Unplanned future…By Iftekhar A Khan
The past few years were spent in electioneering and in the wrangling between various political parties. While the lower segment of society faced a miserable time due to inflation and unemployment, the selected top layers, including the state bureaucracy and judiciary, remained least affected. Financial mismanagement in the past years, especially during the tenure of the PTI government, pushed the country into the abyss of heavy debt. But these are relatively small issues compared with what the future holds for us.
The Asian Development Bank in its ‘Pakistan National Urban Assessment’ report has termed the main cities of the country, including Karachi, Lahore, Peshawar, Quetta and Islamabad, ‘unlivable’. For this, ADB Country Director Emma Xiaoqin Fan blames Pakistan’s rapid urban population growth as a result of the exodus of people from villages and smaller towns to main cities in search of jobs. As a result, population pressure on civic amenities in the cities is increasing massively for the municipal organisations to keep up with. Director Fan anticipates: “The pressure on cities mired in ever-increasing deficits of urban infrastructure and services will only intensify, with an urban population projected to climb to 99 million, or 40 per cent of the country’s total, in 2030,”

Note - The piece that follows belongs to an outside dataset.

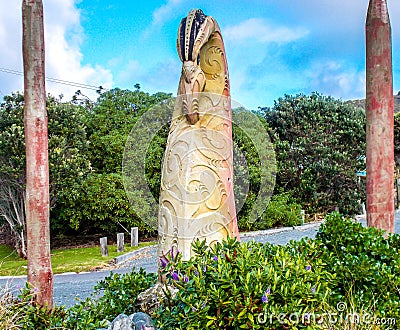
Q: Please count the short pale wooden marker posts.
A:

The exploding population is not the only scourge plaguing the country; carelessness and lack of importance by the government towards education at lower levels are most threatening for the future. It has been reported many times that about 26 million children don’t attend school. What their future would be like is not hard to imagine.
Pakistan is the fifth most populous country in the world. Combined with its high rate of illiteracy, this forms the most lethal combination for the future of the nation. Unfortunately, politicians and bureaucrats don’t even seem to consider what state the nation will be in a decade-plus from now. Their interests are immediate and they don’t think years ahead of time in the national interests. Read the daily newspapers and you rarely find any mention or discussion about the two most important topics – population planning and education at a lower level. The situation couldn’t have been any worse.
We need to take drastic measures at the national level. The first is to discourage rural-urban migration by establishing industrial centres in undeveloped far-flung areas, like some districts in southern Punjab including Dera Ghazi Khan, Muzaffarharh, Rajanpur and Leigha. In DGK and Muzafargrah, vast stretches of land lie barren and unused. The investors could be encouraged to establish industries there and, in return, they could be exempted from paying taxes and duties during the initial years. The industrialists who set up industries there would get cheap labour, thus helping reduce unemployment in the rural areas. It would also help reduce the movement of unemployed from the rural to the overcrowded urban areas.
The second extremely important decision for the government to take is to control the expansion of the population. Being the fifth most populated country in the world is no matter of pride. If Bangladesh could manage to control its burgeoning population, why can’t we? Multiplying population coupled with illiteracy form the most dangerous combination for the country. According to a survey carried out by NGO Guttmacher Institute, Pakistan has 3.5 million unplanned pregnancies every year. The NGO estimates a scary figure of 300 million Pakistanis by the year 2050.
The basic interest of every government is to remain in power. Thinking and planning about the future of the nation is not talked about much. There existed a family planning department whose women staff regularly visited houses mostly in the villages to educate about family planning and its benefits. One doesn’t hear about it anymore. The government needs to look into this strictly given the future of the nation and make it mandatory for Pemra to regularly display advertisements about the benefits of birth control.